───── DATA SHOWN ─────

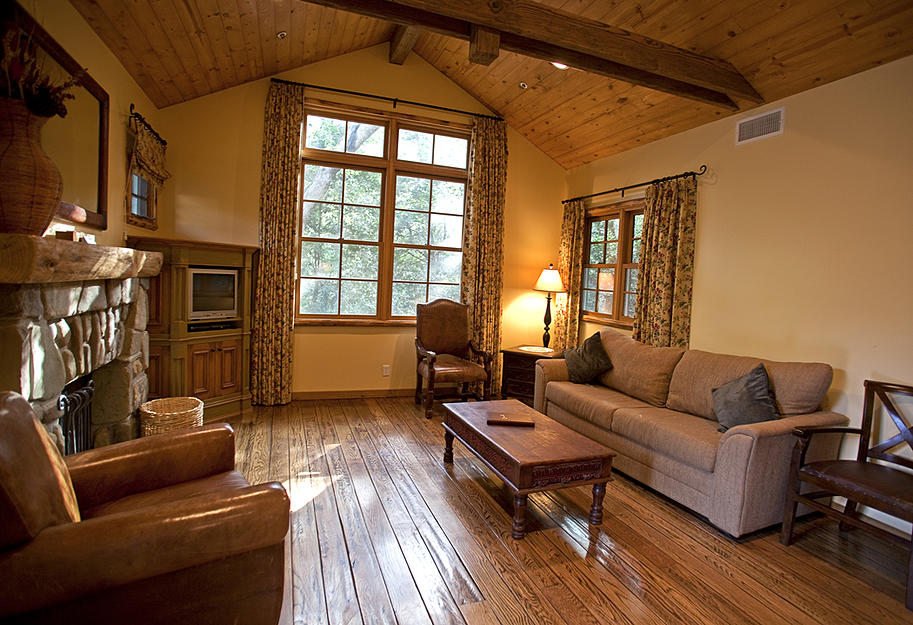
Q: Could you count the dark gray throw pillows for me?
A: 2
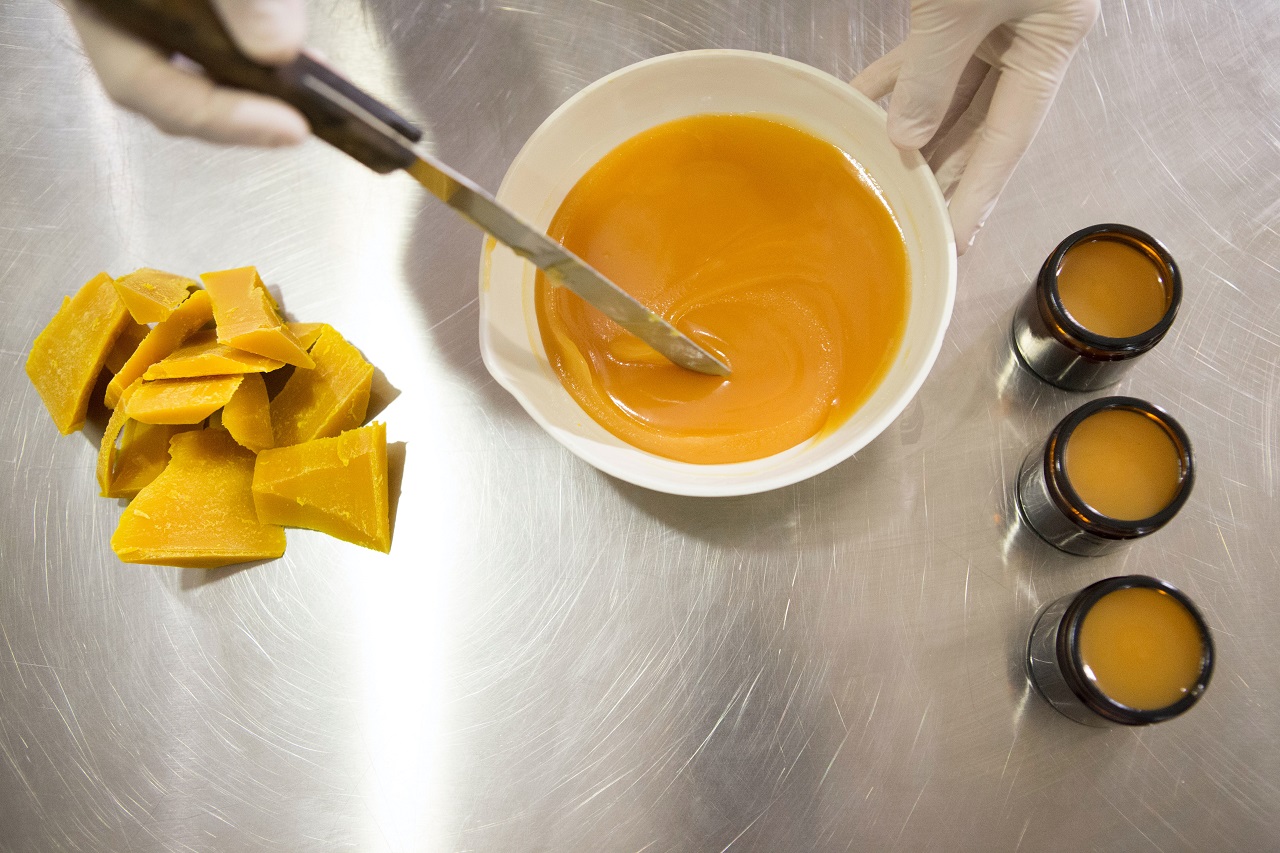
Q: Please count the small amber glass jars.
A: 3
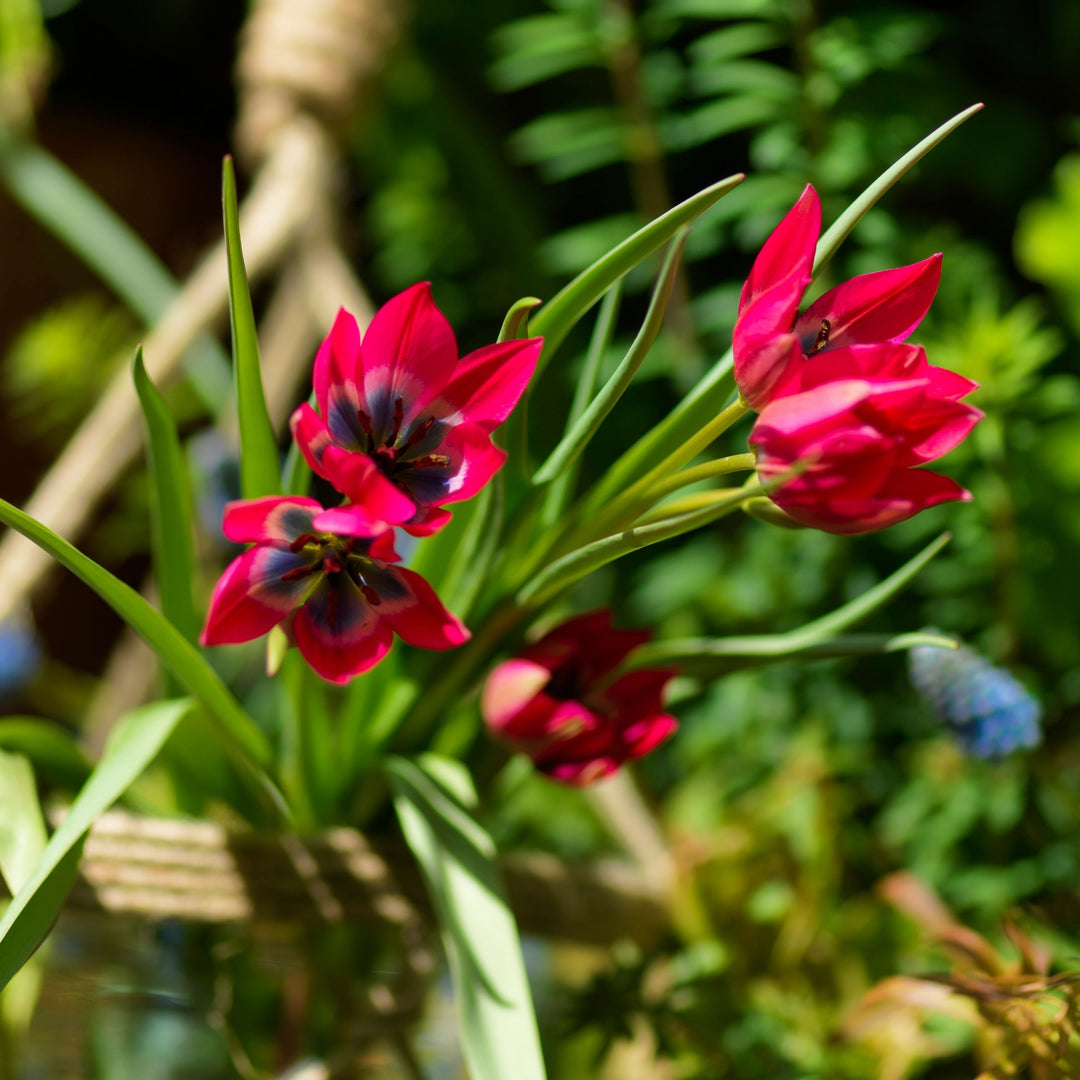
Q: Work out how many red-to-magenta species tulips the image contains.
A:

─────

**DESCRIPTION OF THE TASK:** If pictures are present, they are dropped, and the entries above are written out word for word.

**RESPONSE TO THIS TASK:**
Q: Could you count the dark gray throw pillows for me?
A: 2
Q: Please count the small amber glass jars.
A: 3
Q: Work out how many red-to-magenta species tulips the image contains.
A:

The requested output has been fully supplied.